Chondrichthyes (//; from Greek χονδρ- chondr- 'cartilage', ἰχθύς ichthys 'fish') is a class that contains the cartilaginous fishes: they are jawed vertebrates with paired fins, paired nares, scales, a heart with its chambers in series, and skeletons made of cartilage rather than bone. The class is divided into two subclasses: Elasmobranchii (sharks, rays, skates, and sawfish) and Holocephali (chimaeras, sometimes called ghost sharks, which are sometimes separated into their own class).
Temporal range: 422–0 Ma Latest Silurian to Present
|Great white shark, Carcharodon carcharias|
Within the infraphylum Gnathostomata, cartilaginous fishes are distinct from all other jawed vertebrates.

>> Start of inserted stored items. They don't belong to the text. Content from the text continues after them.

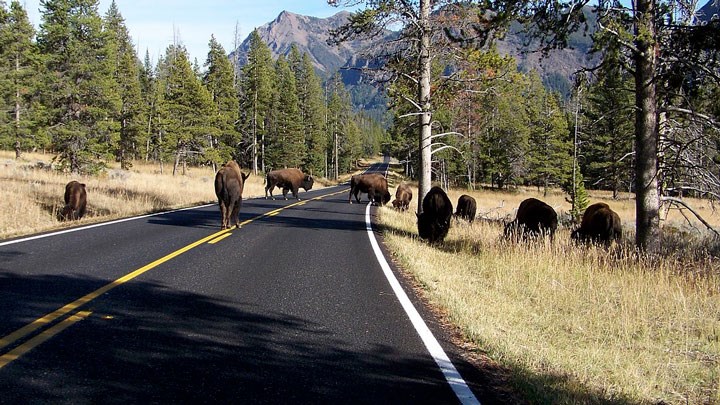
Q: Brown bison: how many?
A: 9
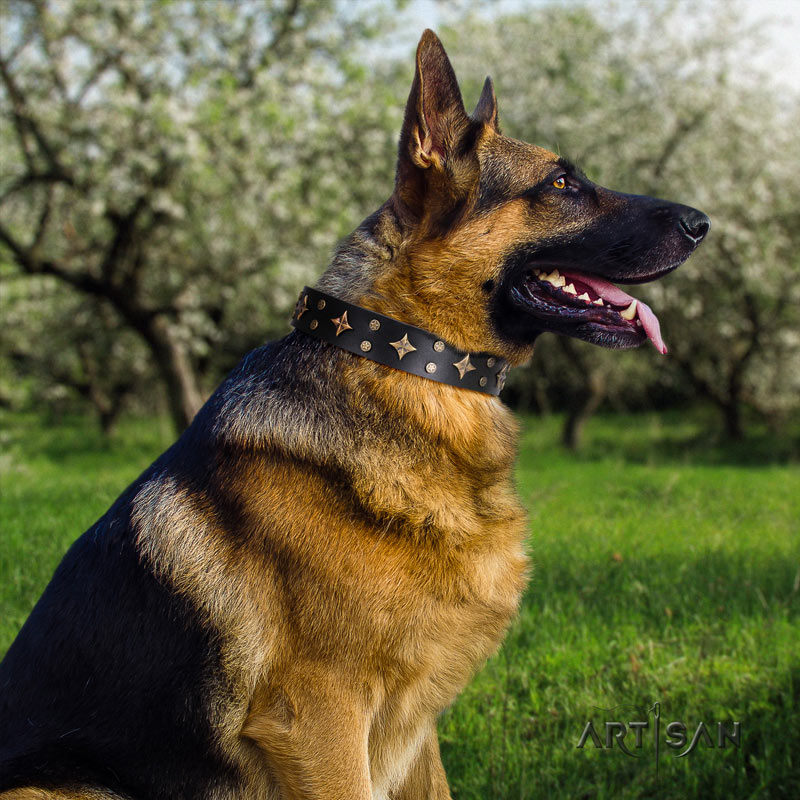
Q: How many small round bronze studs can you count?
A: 8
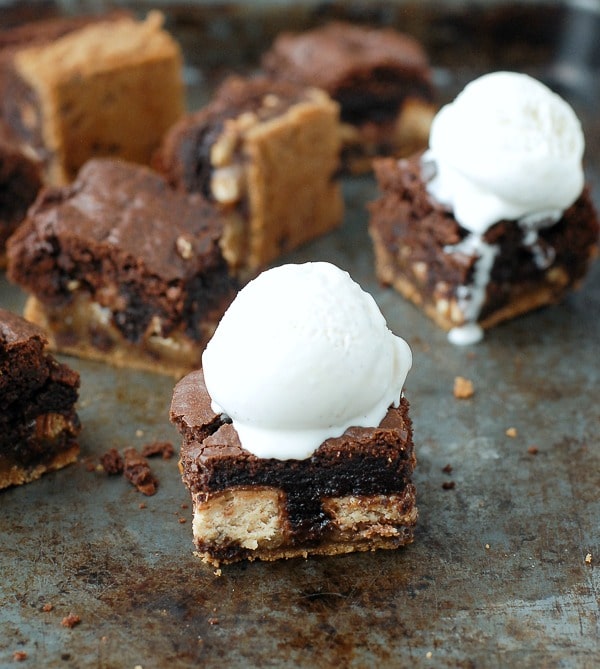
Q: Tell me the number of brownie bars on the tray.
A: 8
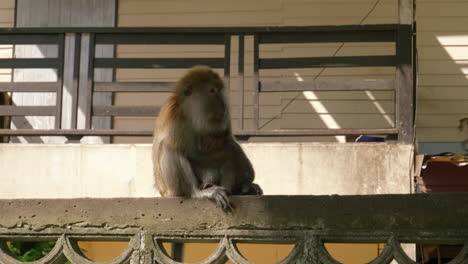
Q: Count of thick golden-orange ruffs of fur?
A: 1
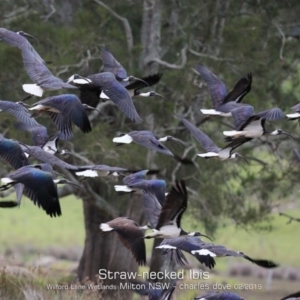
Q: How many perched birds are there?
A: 0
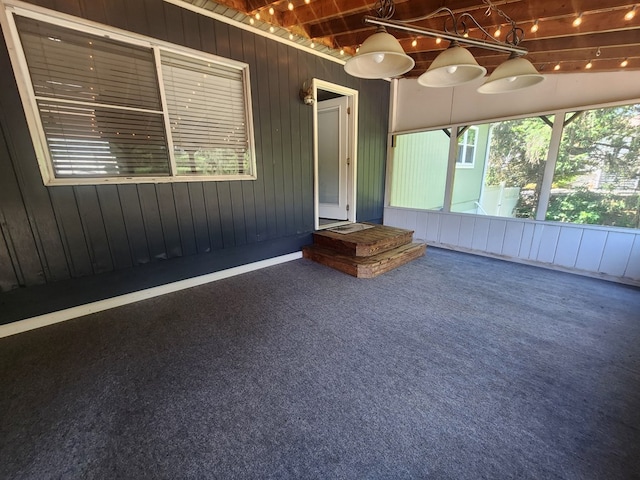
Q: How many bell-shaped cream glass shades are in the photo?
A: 3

The skeleton is cartilaginous. The notochord, which is present in the young, is gradually replaced by cartilage. Chondrichthyans also lack ribs, so if they leave water, the larger species' own body weight would crush their internal organs long before they would suffocate.
As they do not have bone marrow, red blood cells are produced in the spleen and the epigonal organ (special tissue around the gonads, which is also thought to play a role in the immune system). They are also produced in the Leydig's organ, which is only found in certain cartilaginous fishes. The subclass Holocephali, which is a very specialized group, lacks both the Leydig's and epigonal organs.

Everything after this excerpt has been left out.